**What to work on**.
Check each line of the material for the string "Count", and copy the lines that have it.

**Data in this exercise**.
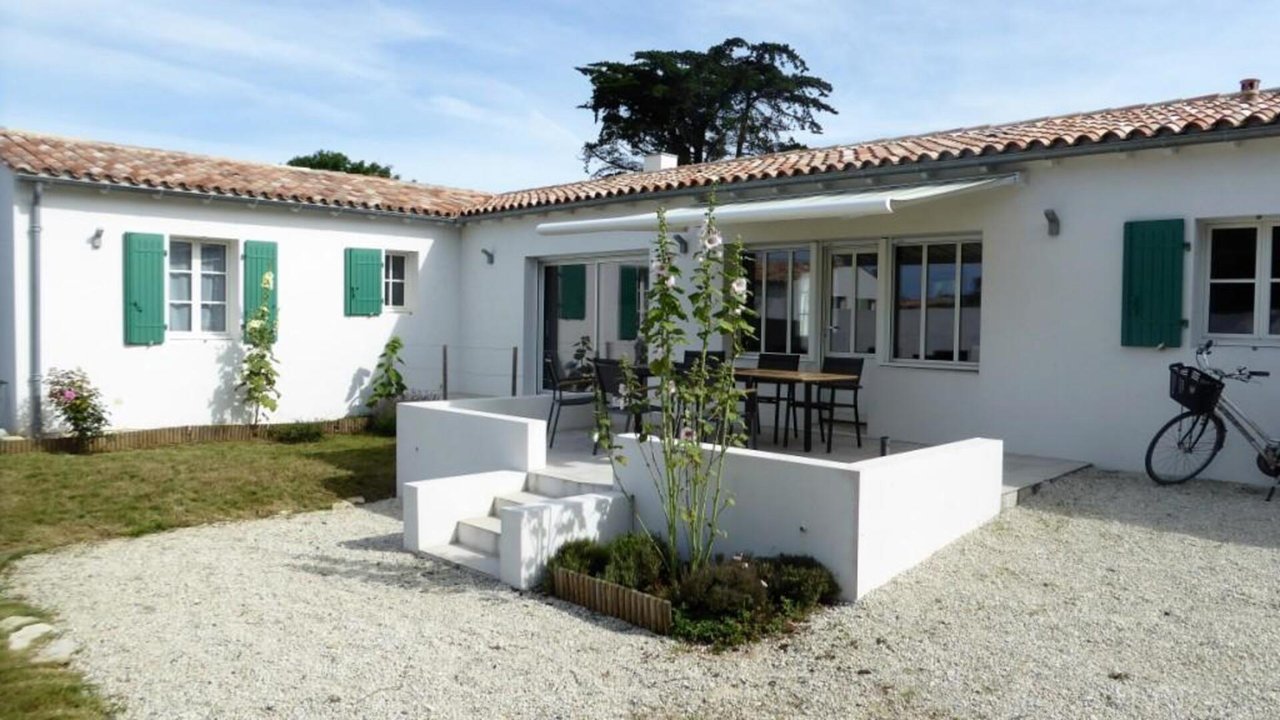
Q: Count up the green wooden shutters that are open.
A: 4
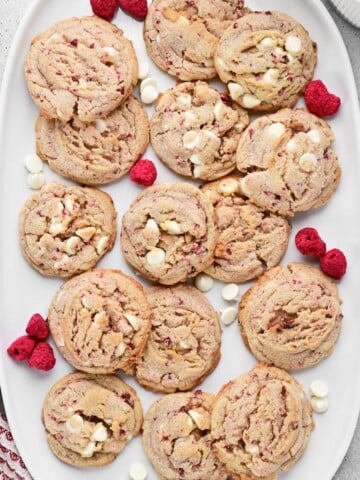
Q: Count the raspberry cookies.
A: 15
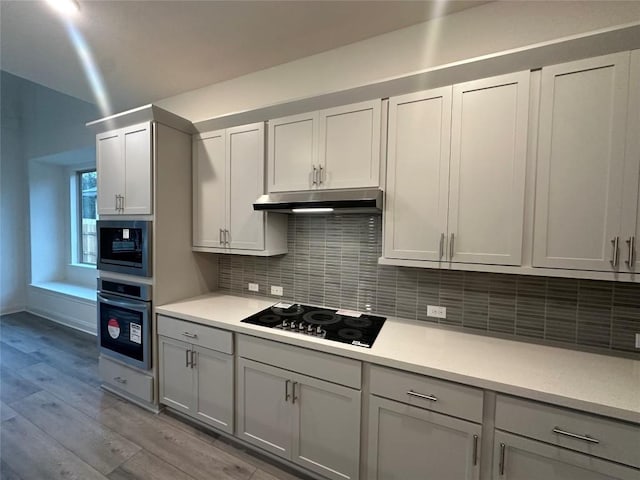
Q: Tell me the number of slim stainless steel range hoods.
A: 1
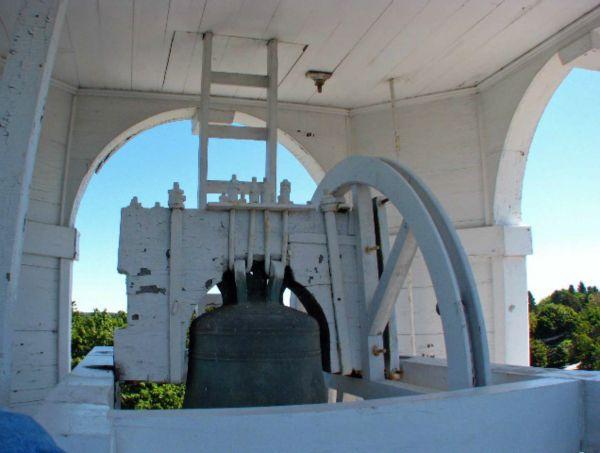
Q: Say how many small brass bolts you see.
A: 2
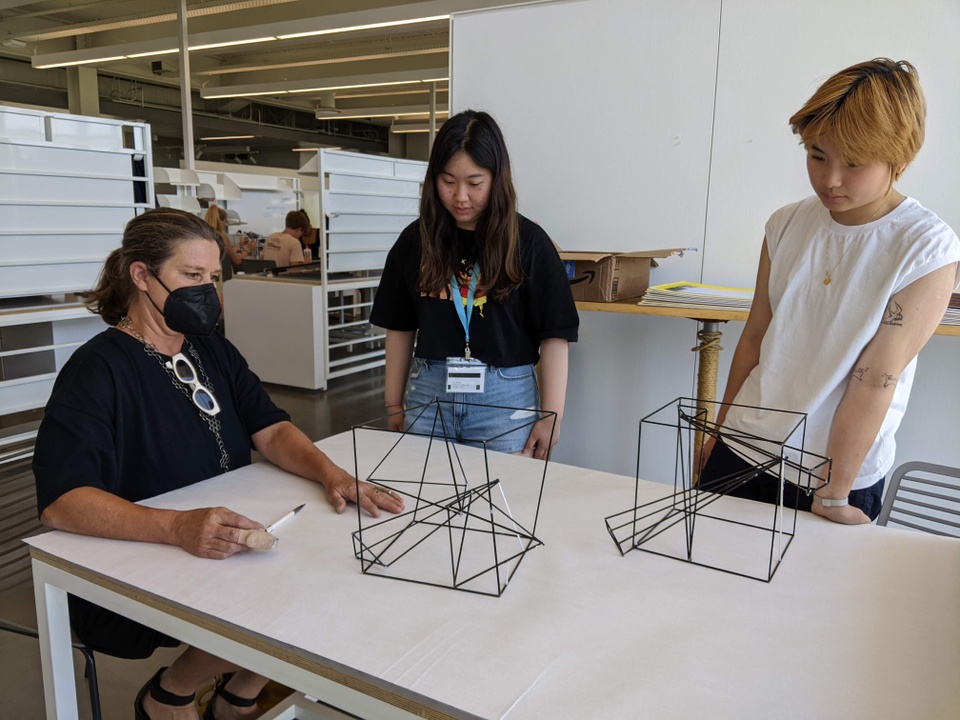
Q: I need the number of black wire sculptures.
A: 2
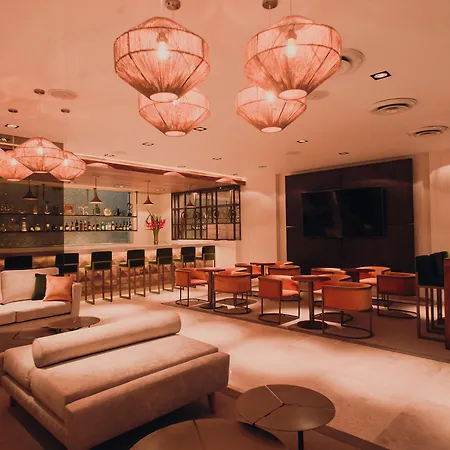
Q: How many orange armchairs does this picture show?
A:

**Answer for the task**.
Q: Count up the green wooden shutters that are open.
Q: Count the raspberry cookies.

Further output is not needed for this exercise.